### WHAT YOU ARE ASKED TO DO
Your answer must be an exact copy of the entries below, with every picture removed.

### ENTRIES SUPPLIED
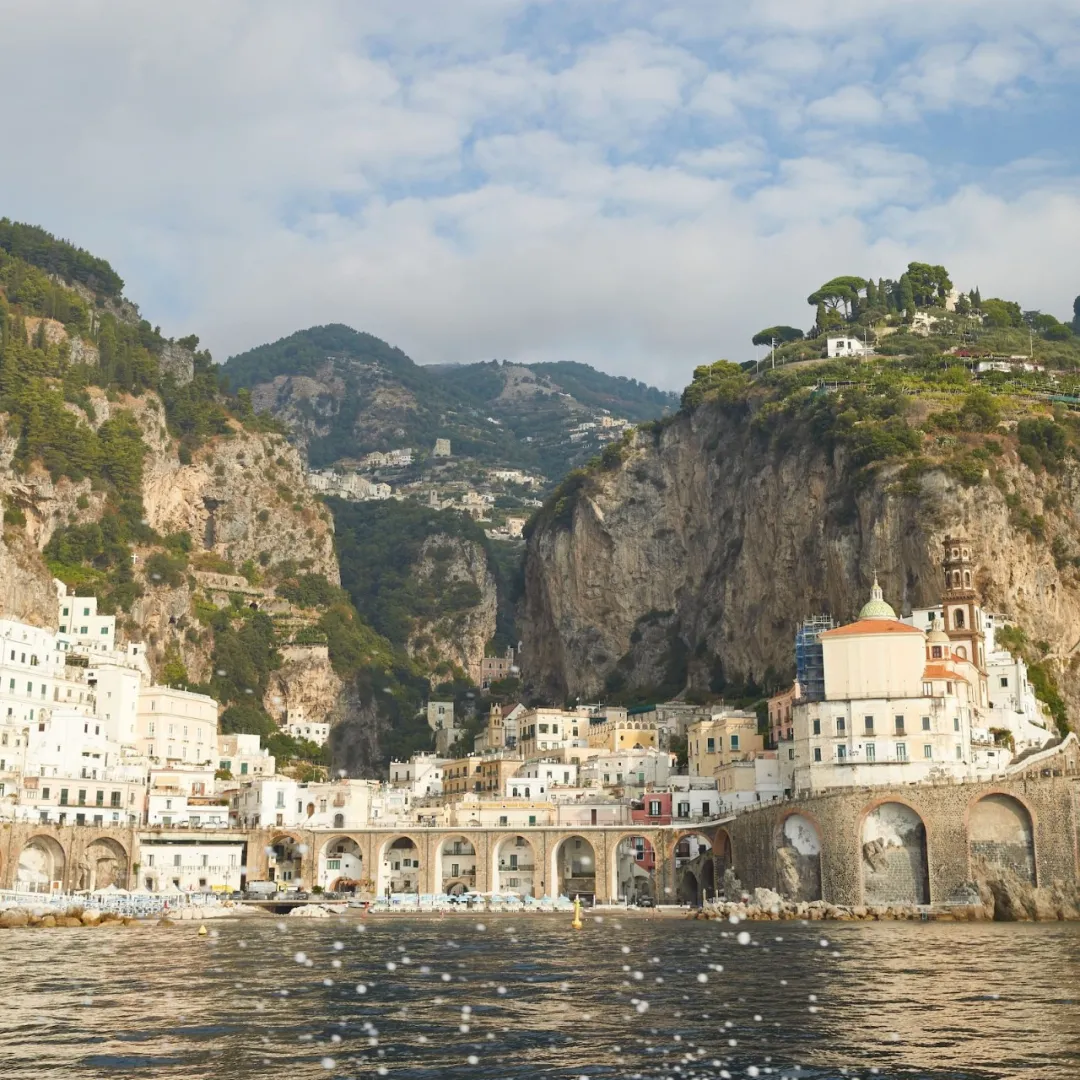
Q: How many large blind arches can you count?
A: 3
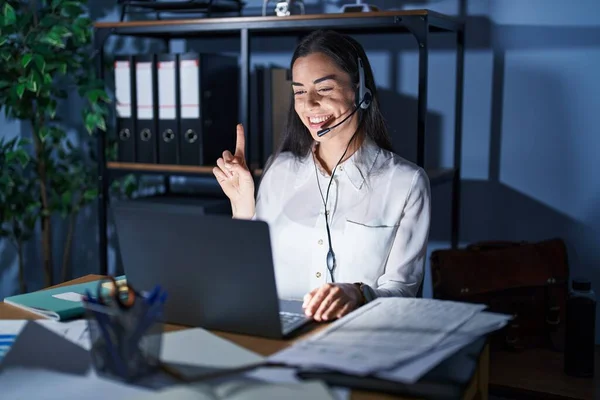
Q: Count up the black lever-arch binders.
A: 4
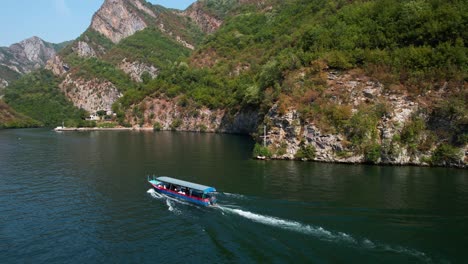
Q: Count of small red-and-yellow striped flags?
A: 0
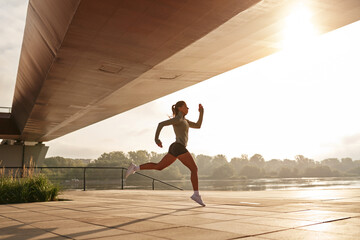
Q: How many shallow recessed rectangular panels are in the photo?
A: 2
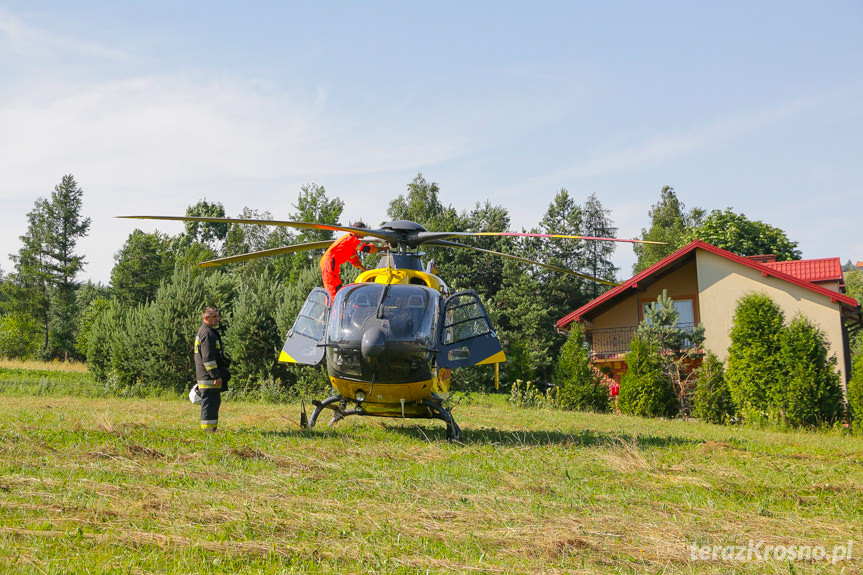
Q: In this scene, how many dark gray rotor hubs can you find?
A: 1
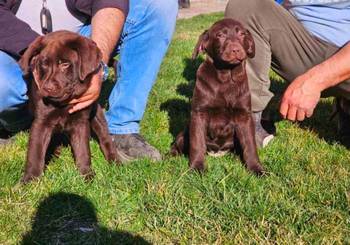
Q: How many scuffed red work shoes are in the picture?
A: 0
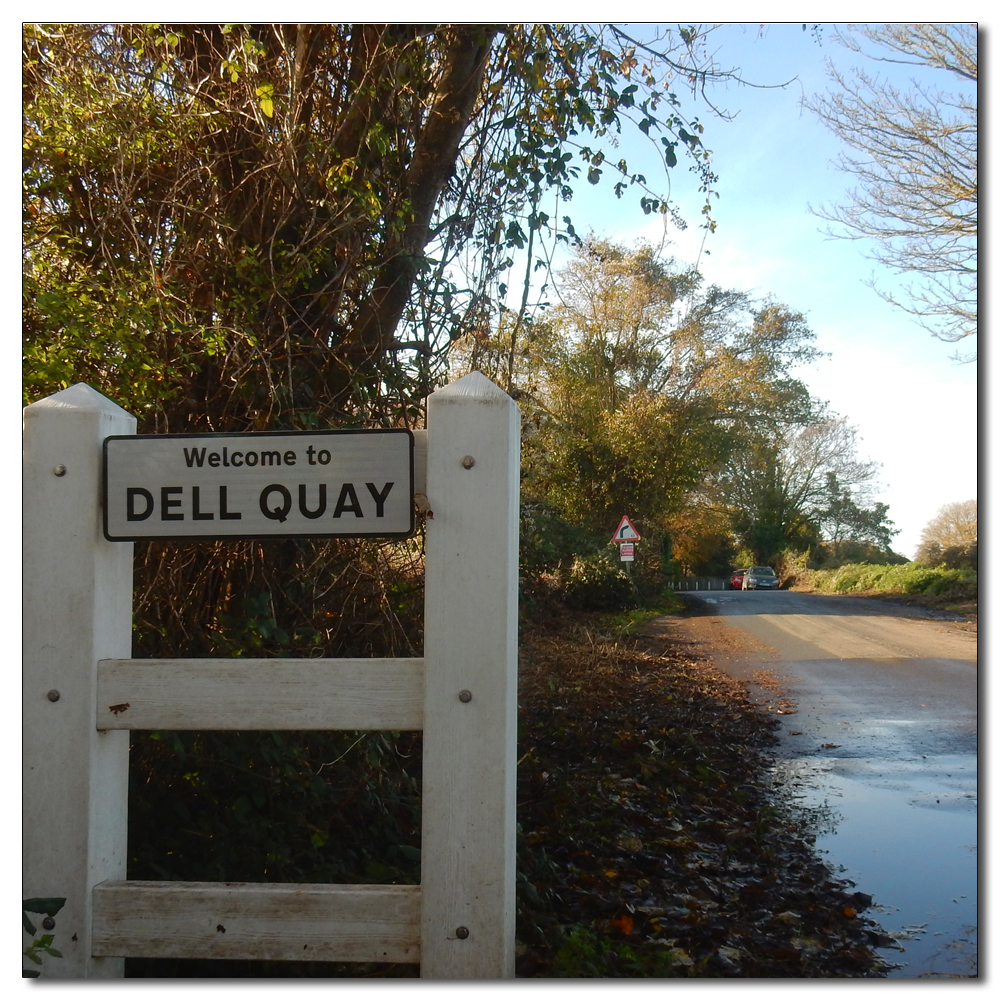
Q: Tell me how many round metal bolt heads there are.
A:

### WRITTEN SOLUTION
Q: How many large blind arches can you count?
A: 3
Q: Count up the black lever-arch binders.
A: 4
Q: Count of small red-and-yellow striped flags?
A: 0
Q: How many shallow recessed rectangular panels are in the photo?
A: 2
Q: In this scene, how many dark gray rotor hubs can you find?
A: 1
Q: How many scuffed red work shoes are in the picture?
A: 0
Q: Tell me how many round metal bolt heads there are.
A:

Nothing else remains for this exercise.